§ **Entries shown**
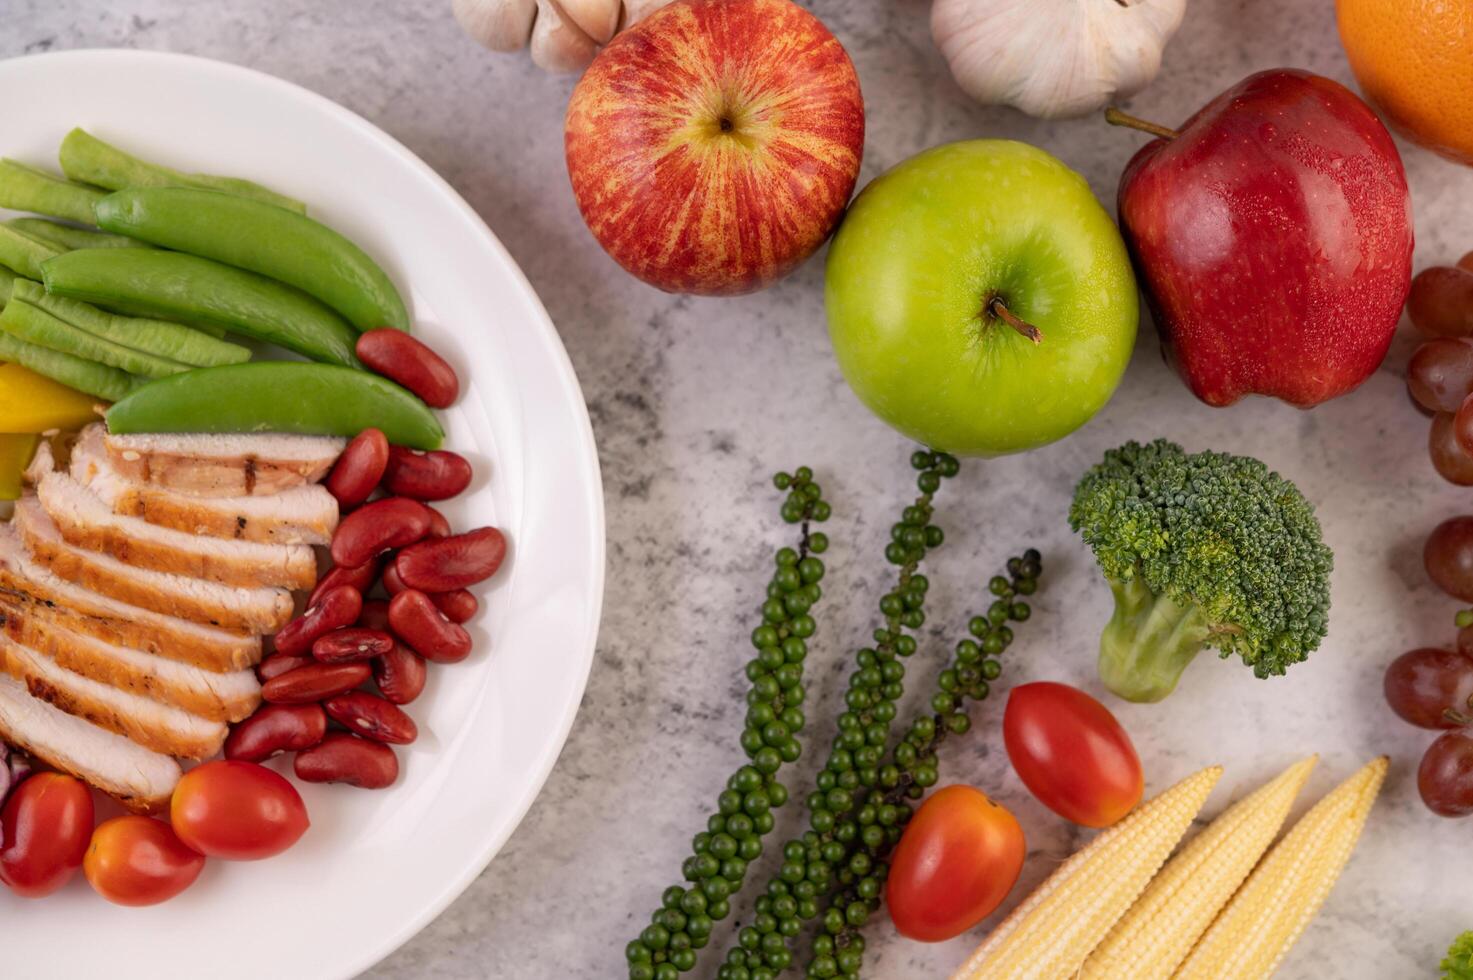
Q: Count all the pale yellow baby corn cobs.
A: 3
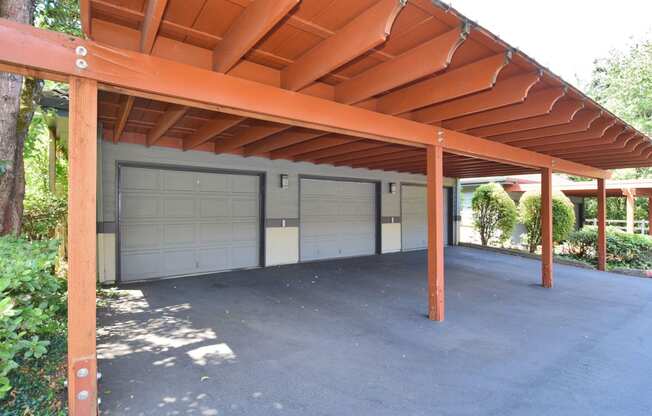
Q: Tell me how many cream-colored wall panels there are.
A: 3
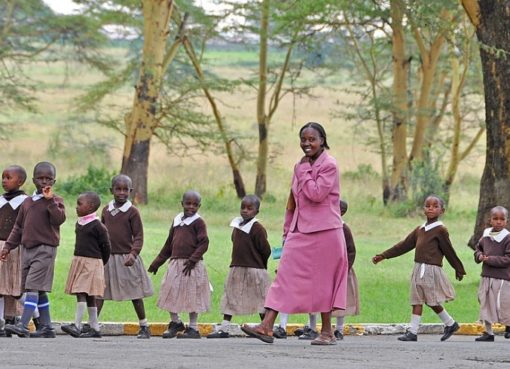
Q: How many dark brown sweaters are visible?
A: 9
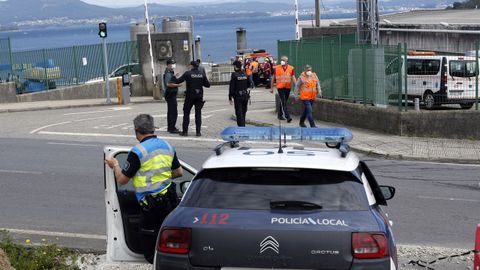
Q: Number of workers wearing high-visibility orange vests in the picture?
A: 2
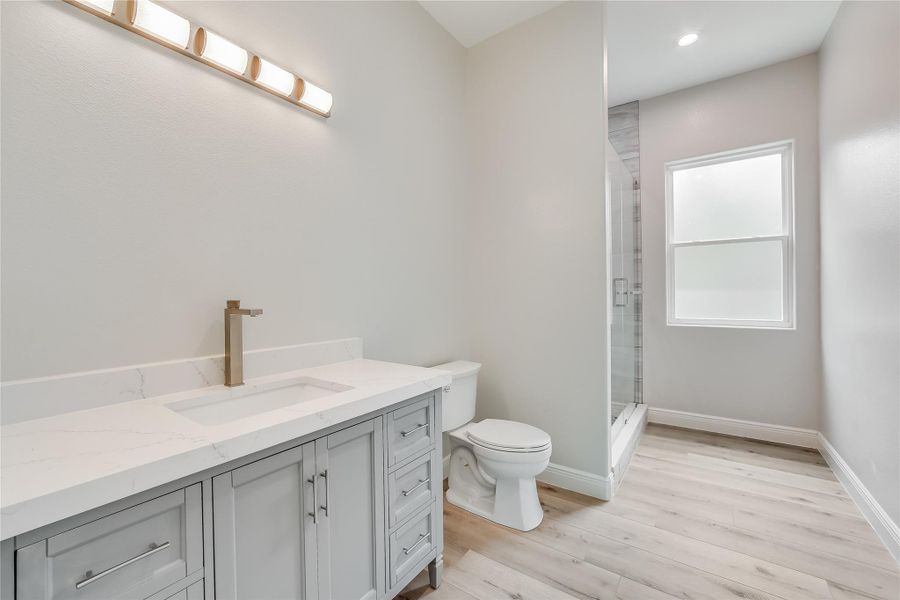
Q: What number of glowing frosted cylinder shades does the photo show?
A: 5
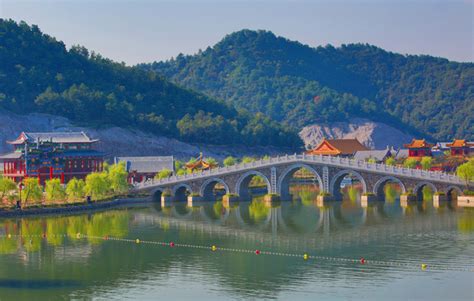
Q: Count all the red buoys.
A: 5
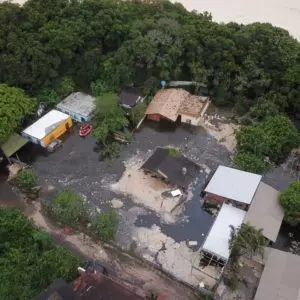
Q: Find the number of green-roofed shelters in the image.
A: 1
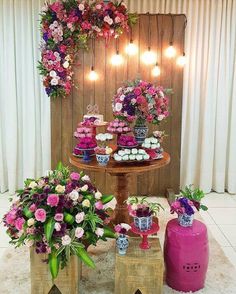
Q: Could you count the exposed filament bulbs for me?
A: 7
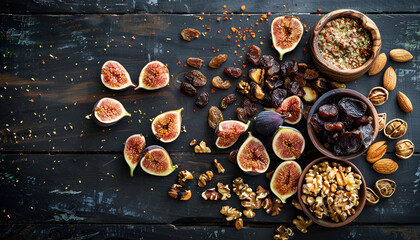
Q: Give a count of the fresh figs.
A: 13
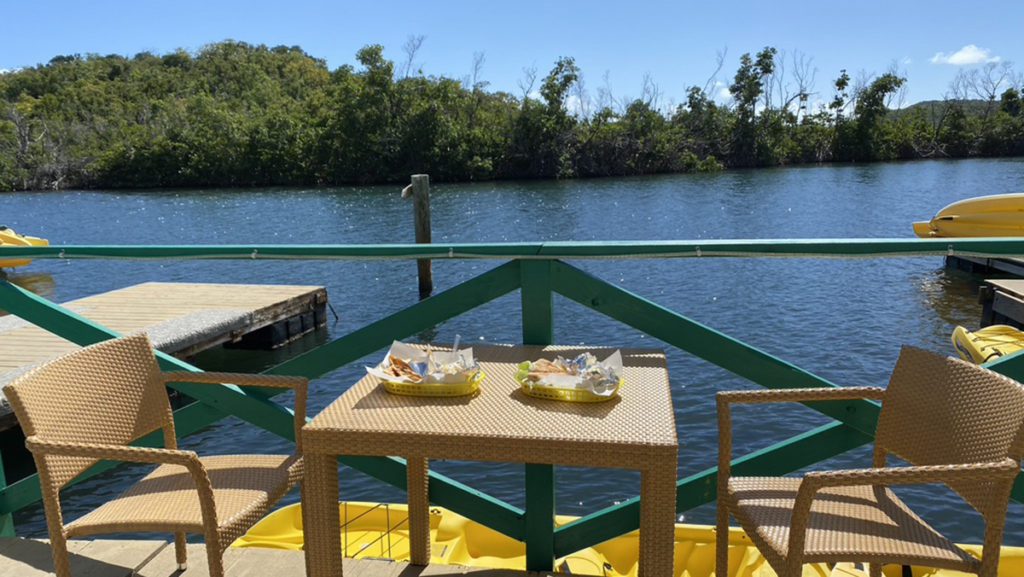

§ **Brief**
Could the data above be reproduced exactly, with the pictures left out?

§ **Response**
Q: Count all the pale yellow baby corn cobs.
A: 3
Q: Tell me how many cream-colored wall panels there are.
A: 3
Q: How many dark brown sweaters are visible?
A: 9
Q: Number of workers wearing high-visibility orange vests in the picture?
A: 2
Q: What number of glowing frosted cylinder shades does the photo show?
A: 5
Q: Count all the red buoys.
A: 5
Q: Find the number of green-roofed shelters in the image.
A: 1
Q: Could you count the exposed filament bulbs for me?
A: 7
Q: Give a count of the fresh figs.
A: 13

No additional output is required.